Buried in all the reporting about Gadaffi’s death was a much more significant piece of news about the Middle East.   Obama announced late on Friday night – with a timing very likely connected to the news from Libya – that all US troops will be withdrawan from Iraq in 2 months time.   This is a total and comprehensive defeat for the US over Iraq on every count.

The main motive for the US-UK invasion in 2003 was to secure and retain physical control over the Iraq oilfields; they have lost that.   Another key motive was to obtain a political, military and economic platform in the Middle East from which to dominate the region; they have lost that.   A further objective was to constrain and weaken the rising power of Iran throughout the region; the opposite has happened, and the influence of Iran has been substantially enhanced.   A lesser objective, but one much trumpeted, was to promote the cause of democracy in the Middle East; Iraq is now ruled by an authoritarian leader, has no democracy to speak of, and only the entirely unrelated Arab Spring is bringing any democratic influence to the region.

It is hard to exaggerate the scale of this defeat.   Osama bin Laden’s fatwa against the Americans for occupying the two holy cities of Islam in Saudi Arabia led to the US moving their troops out of Saudi and into Iraq as one of their first acts when they thought it was ‘mission accomplished’ on 30 April 2003, but now this alternative base of operations garrisoned by a string of US bases for the neocons to keep permanent pressure on Iran and Syria is collapsing.   Saddam Hussein, monster though he was, was an effective counter-weight against Iran, but now Shia Iraq is co-operating ever more closely with Shia Iran.
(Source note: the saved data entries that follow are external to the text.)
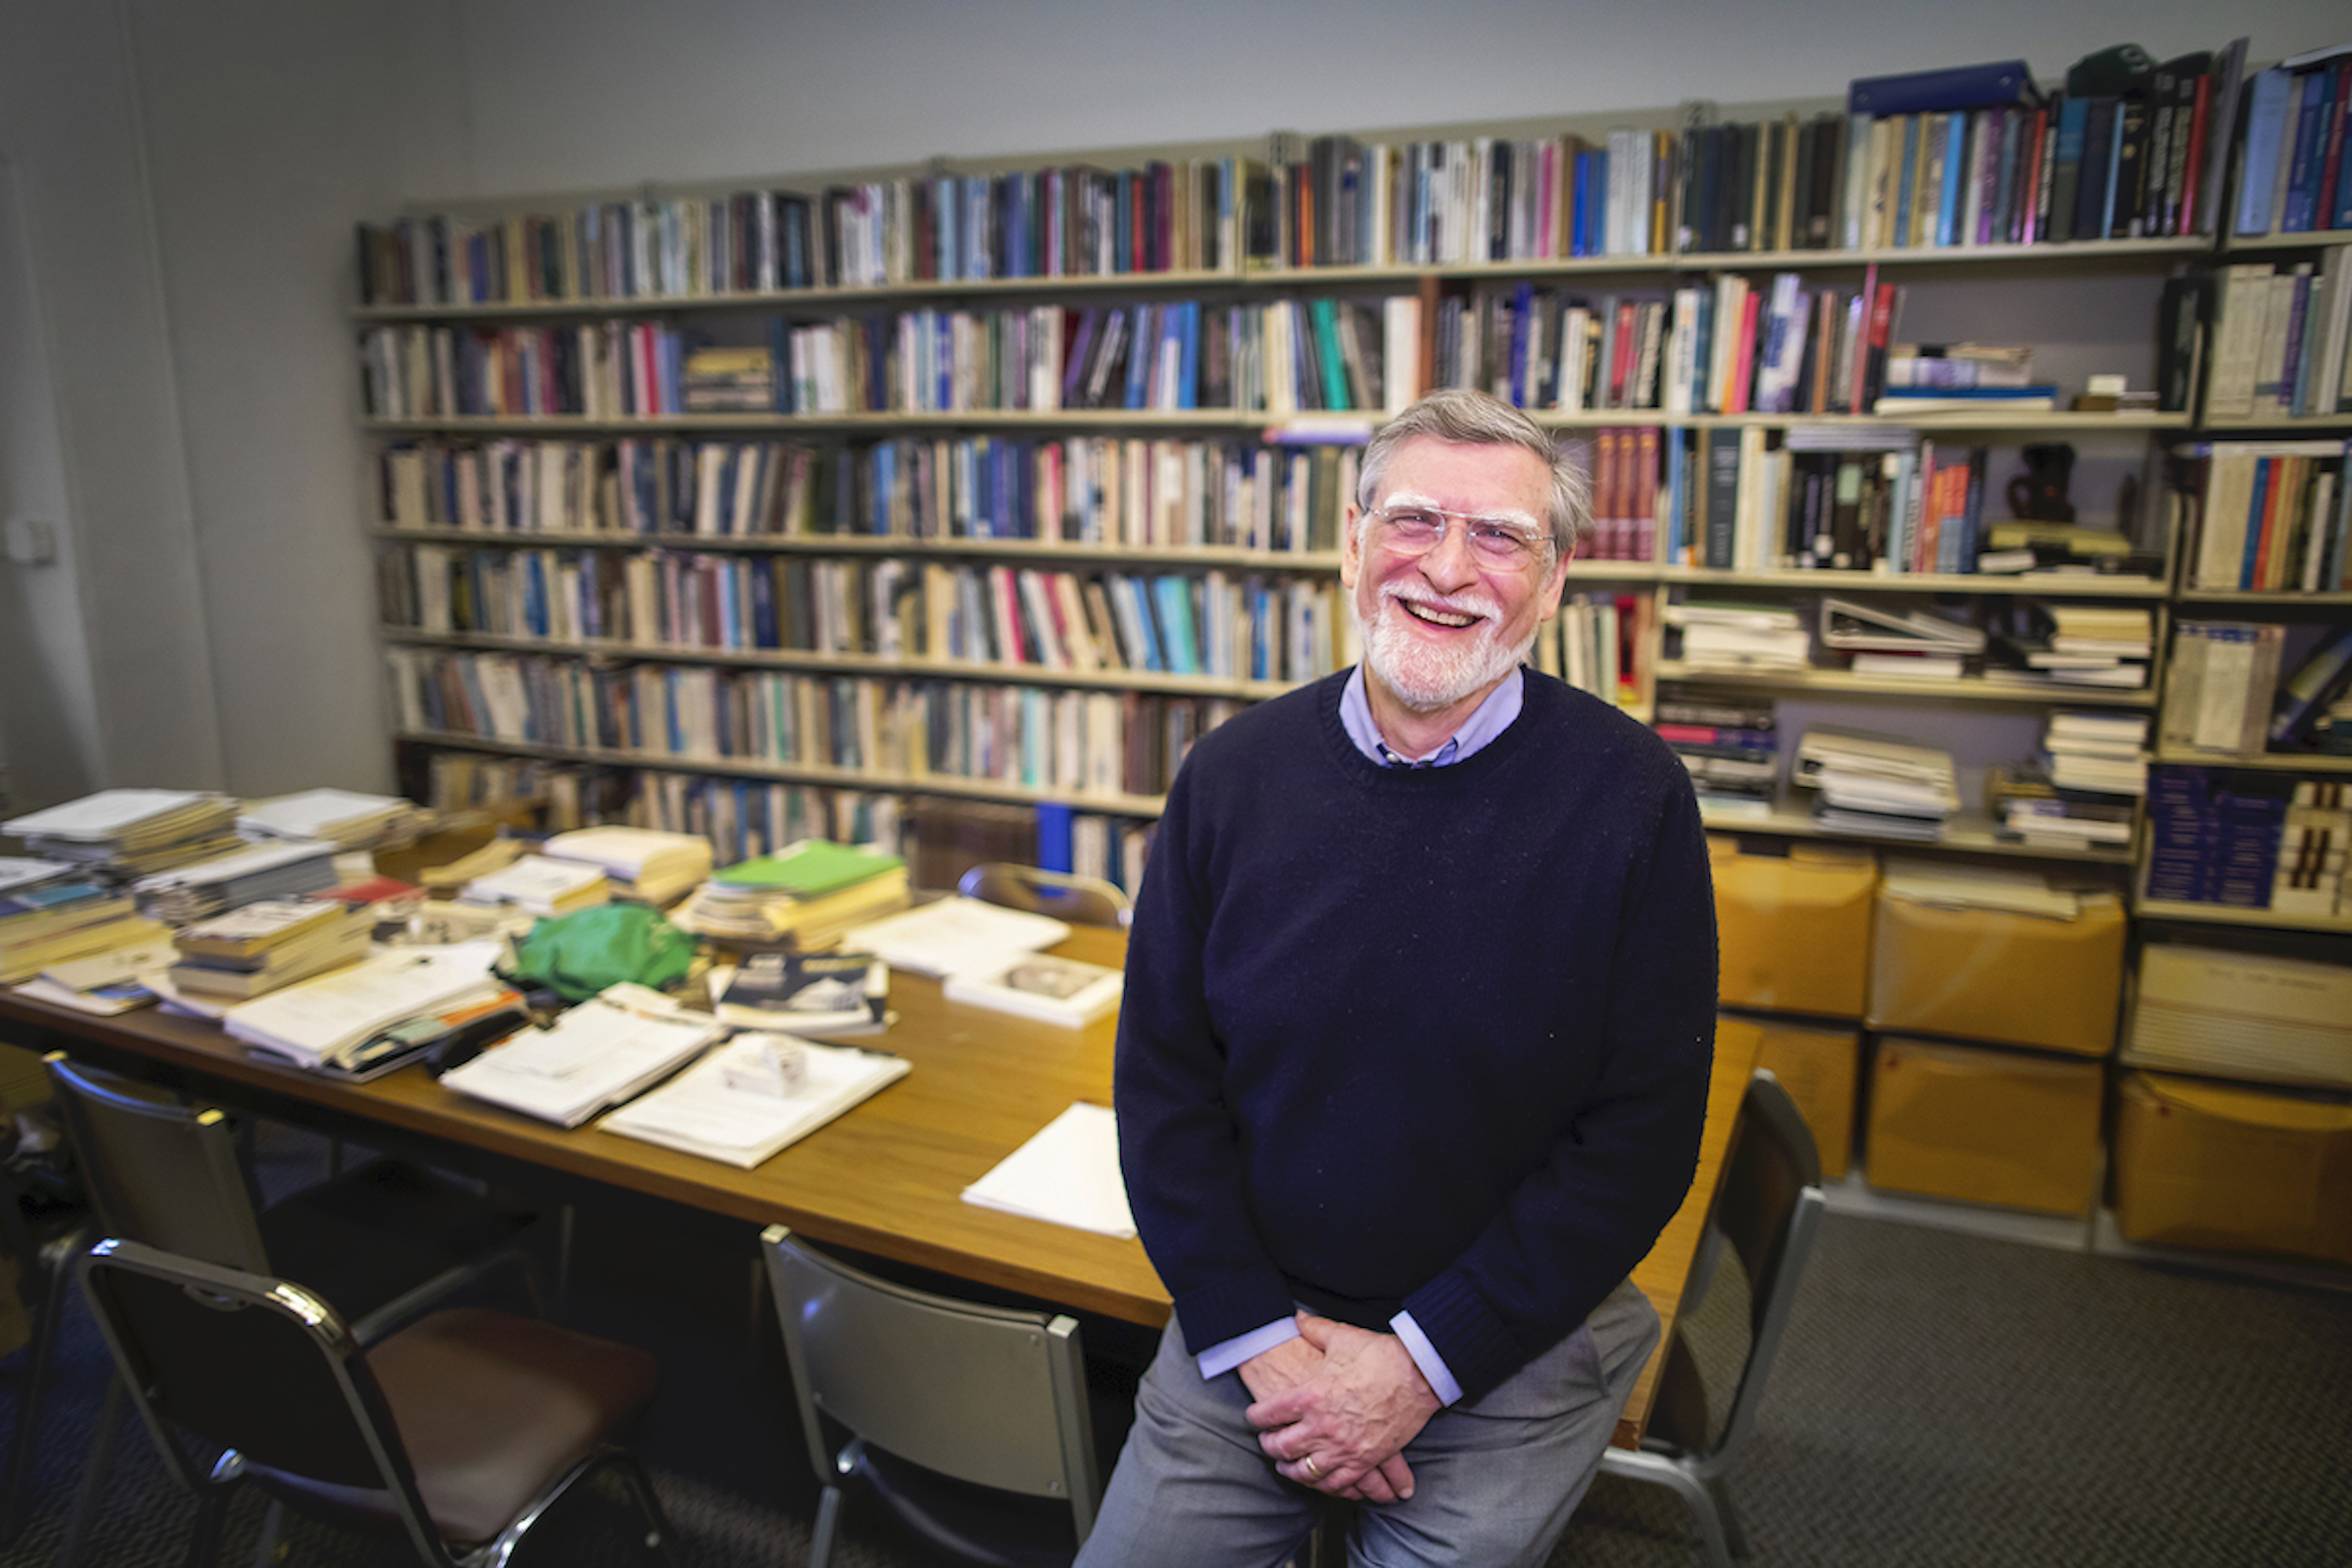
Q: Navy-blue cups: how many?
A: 0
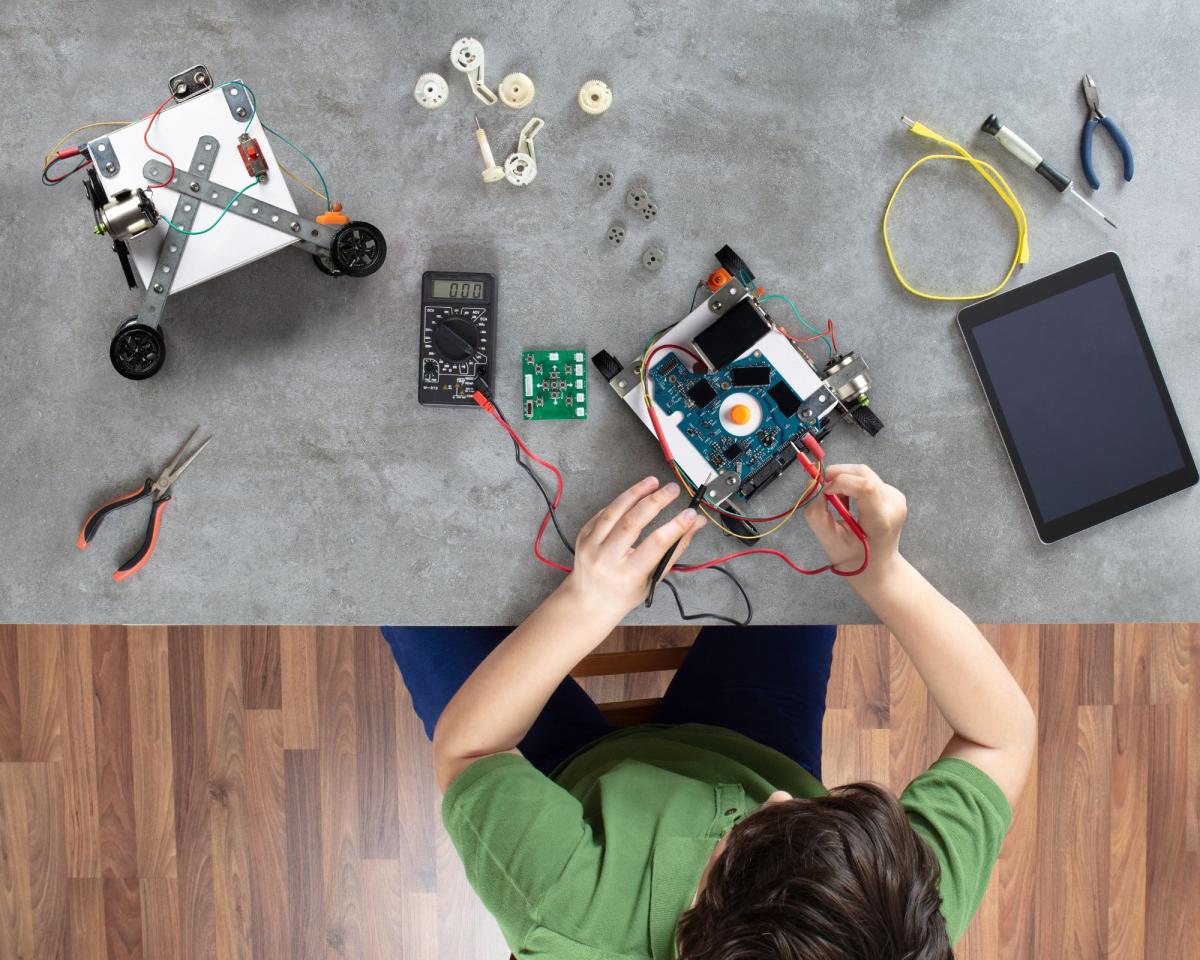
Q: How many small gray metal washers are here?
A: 5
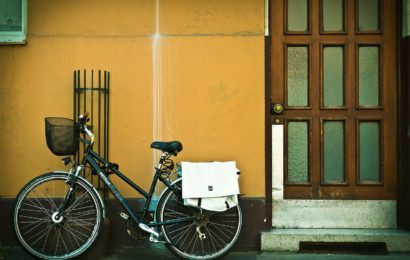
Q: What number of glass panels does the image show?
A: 9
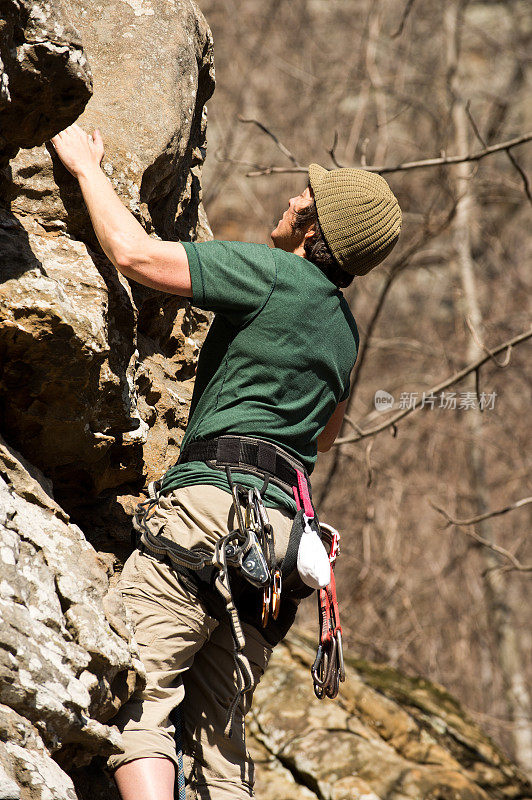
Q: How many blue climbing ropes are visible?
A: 1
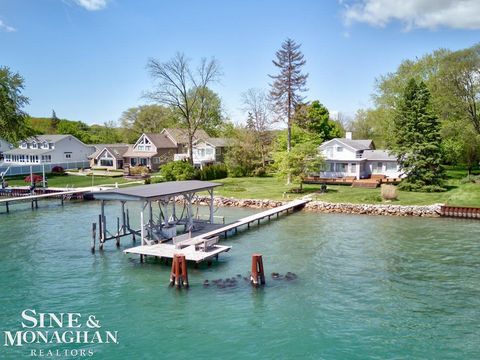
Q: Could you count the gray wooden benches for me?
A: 2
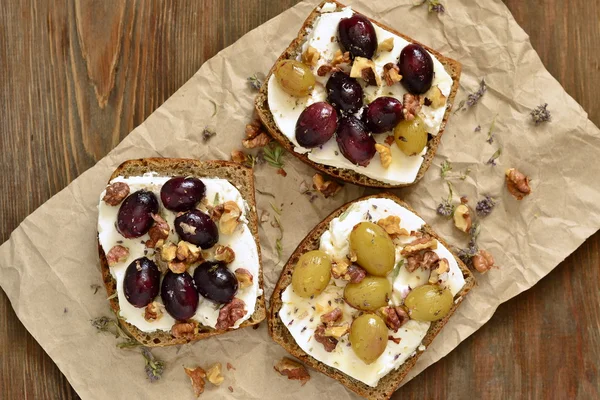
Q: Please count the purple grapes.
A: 12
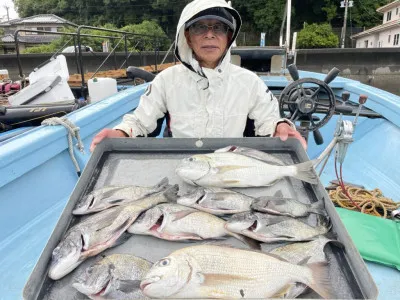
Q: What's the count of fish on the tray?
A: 11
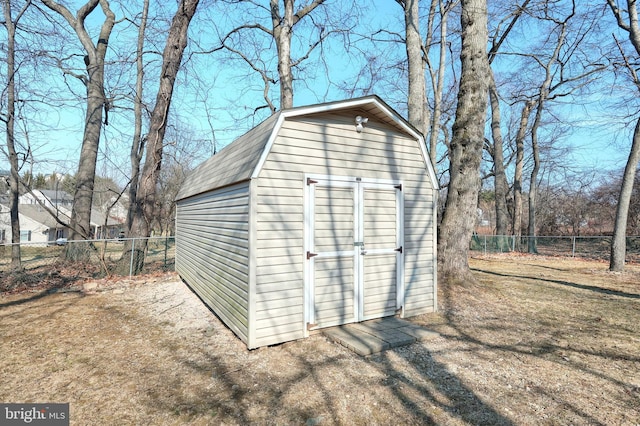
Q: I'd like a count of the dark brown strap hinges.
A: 6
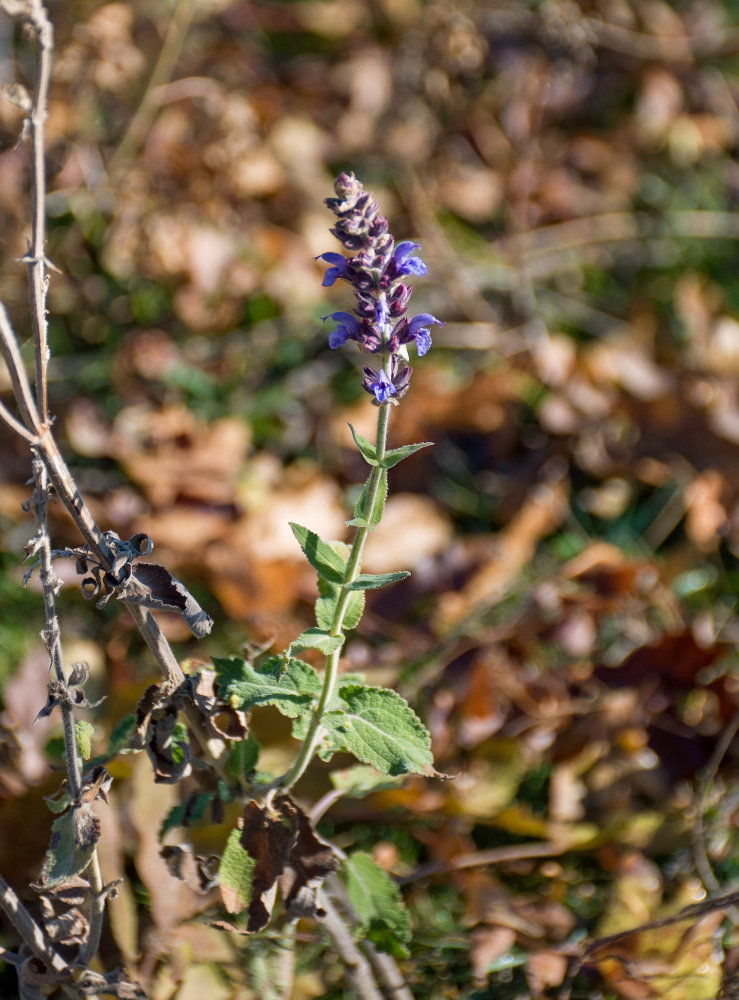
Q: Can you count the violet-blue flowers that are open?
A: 5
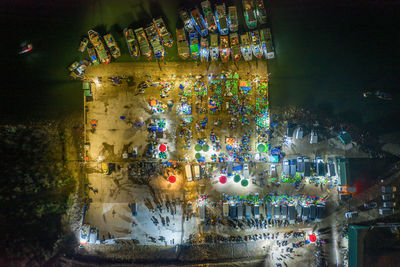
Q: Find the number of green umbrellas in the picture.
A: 6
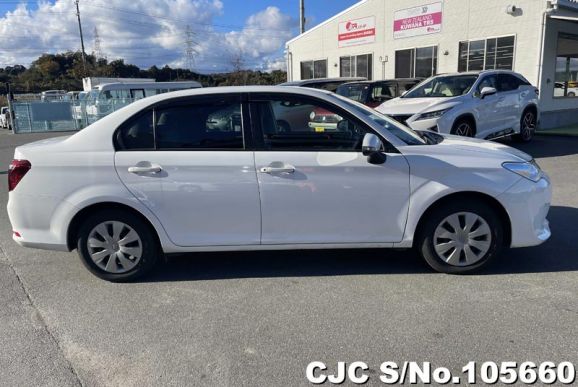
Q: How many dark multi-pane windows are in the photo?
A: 4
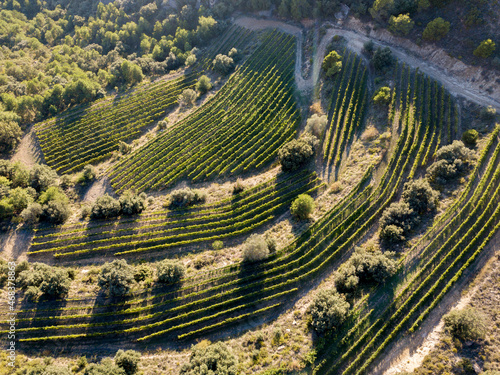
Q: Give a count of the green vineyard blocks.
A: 6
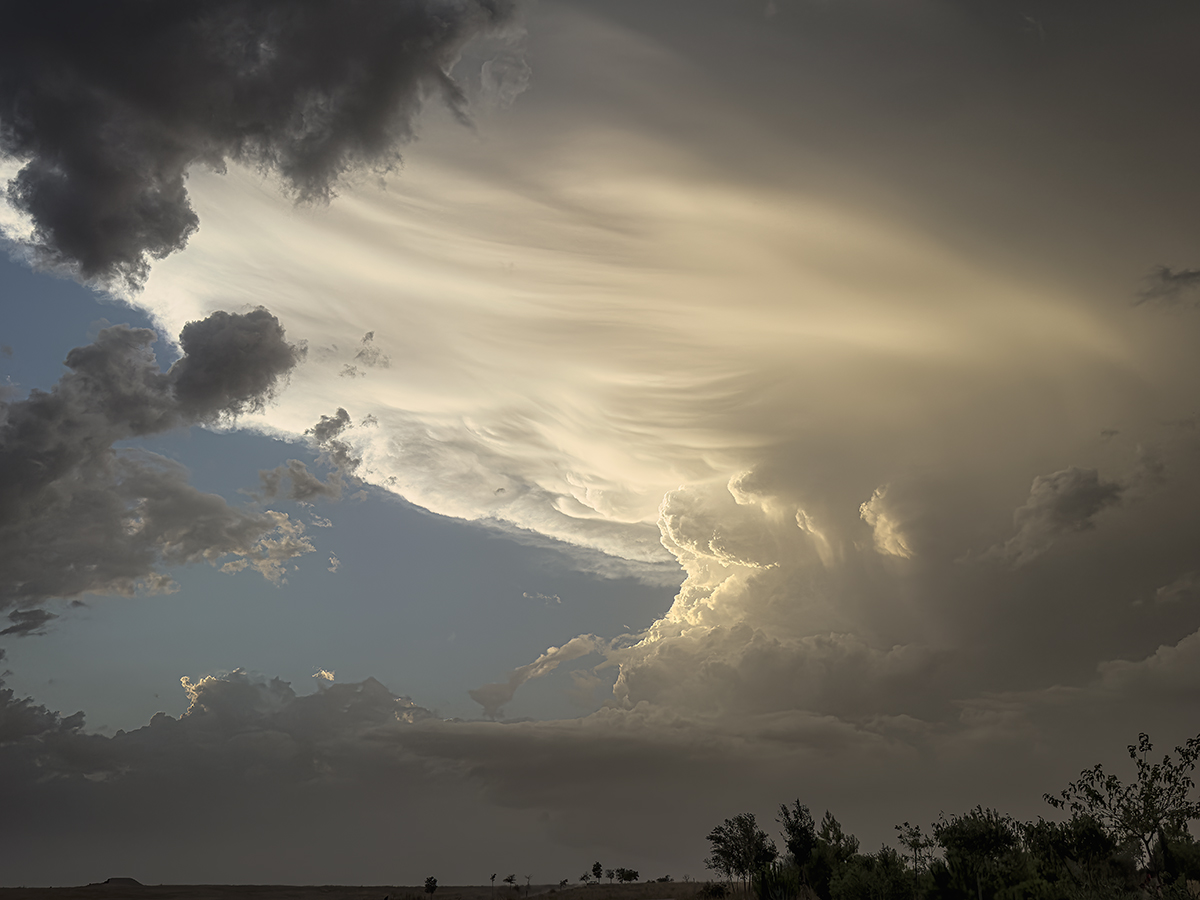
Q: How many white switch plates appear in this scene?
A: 0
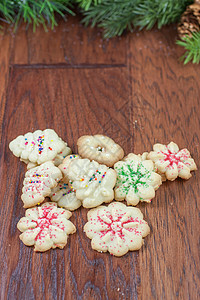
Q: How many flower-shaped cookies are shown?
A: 4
The cost to the US of this failure has been prodigious.   Total US military deaths exceeded 4,000 (with Iraqi civilian deaths variously estimated at between 100,000 and 1,000,000), and the overall costs of the war have been calculated by the Nobel prize-winning economist, Joseph Stiglitz, at $3 trillion.   The cost to the UK was 177 killed, with a further 3,000 admitted to hospitals for disease or non-battle injuries, at a total cost to UK taxpayers of £8bn.   For this colossal sacrifice in blood and treasure US influence both in the Middle East and throughout the world has been considerably weakened, and America’s opponents, Iran and China, have emerged significantly strengthened.   And with the impending US defeat in Afghanistan if Obama is forced to pull US troops out of that country too in 2014, as seems likely, a slow but continuing US military, economic and political decline is now inexorable.